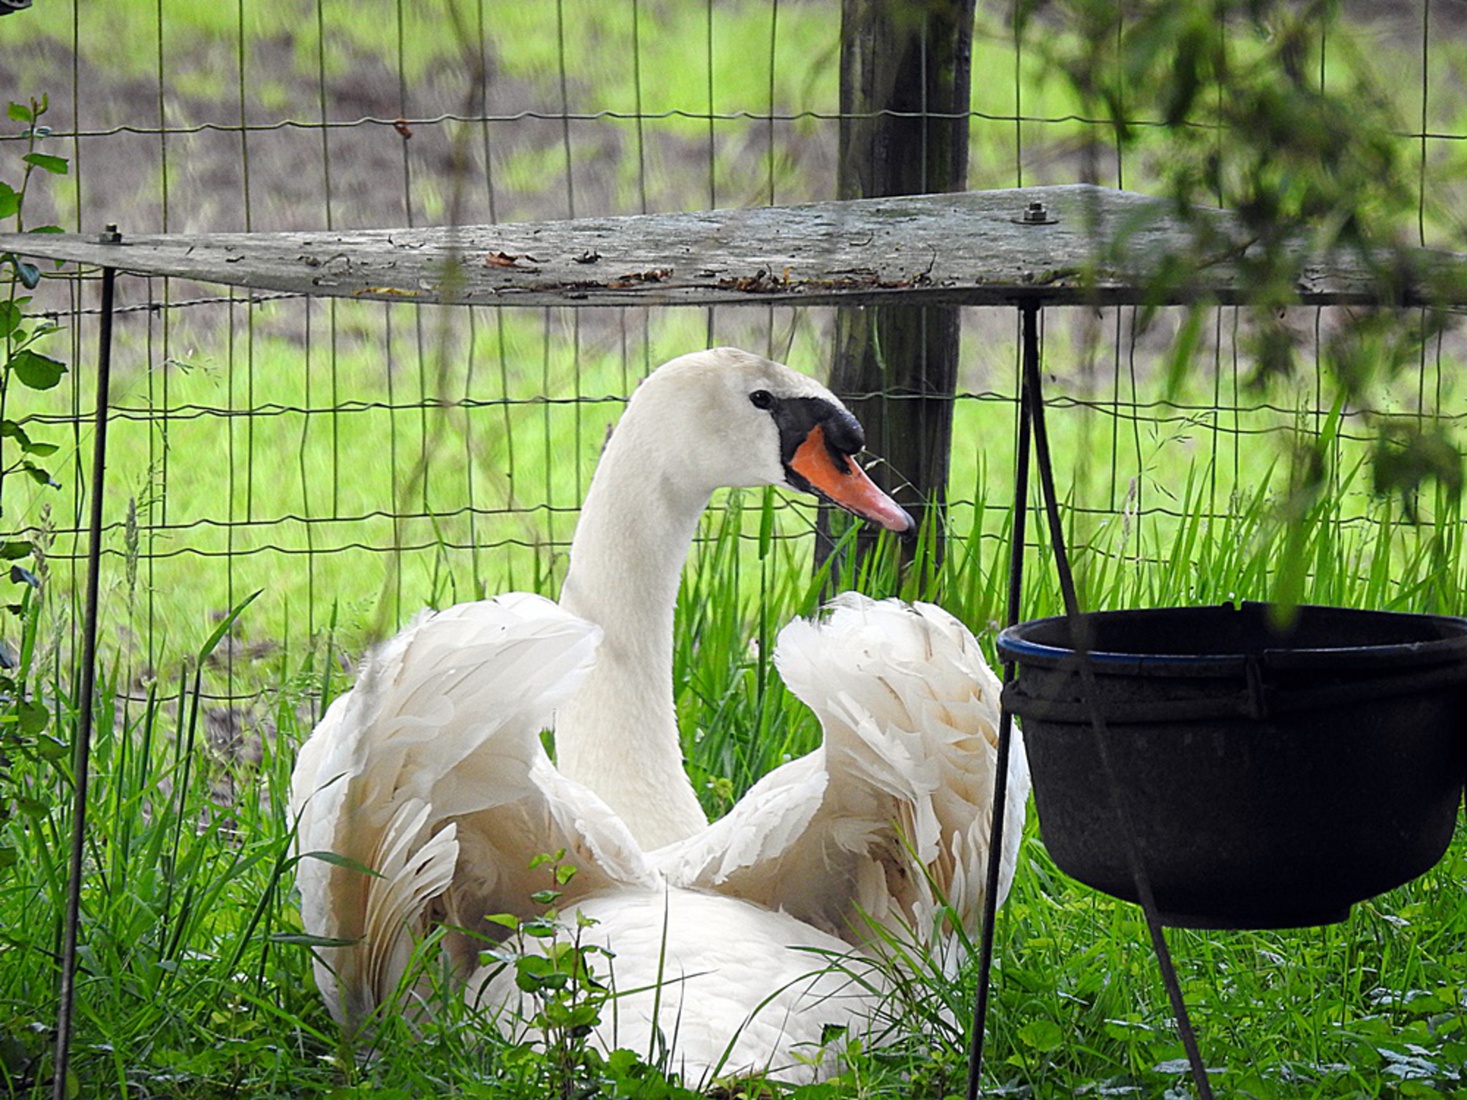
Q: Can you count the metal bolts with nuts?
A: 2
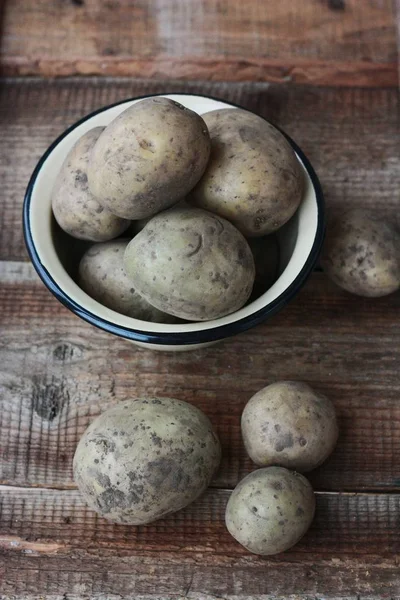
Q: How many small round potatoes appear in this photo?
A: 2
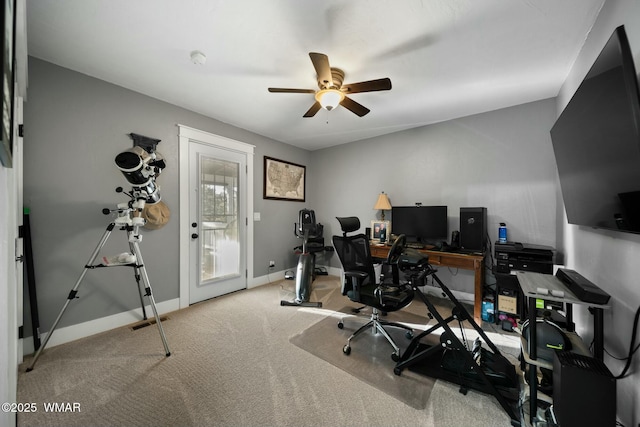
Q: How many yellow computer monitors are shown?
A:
◆ ◆ ◆ ◆ ◆
[WHAT IS BEING ASKED]:
Your answer should be a precise transcript of the entries, minus the pictures.

[PROBLEM SOLUTION]:
Q: Can you count the metal bolts with nuts?
A: 2
Q: How many small round potatoes appear in this photo?
A: 2
Q: How many yellow computer monitors are shown?
A:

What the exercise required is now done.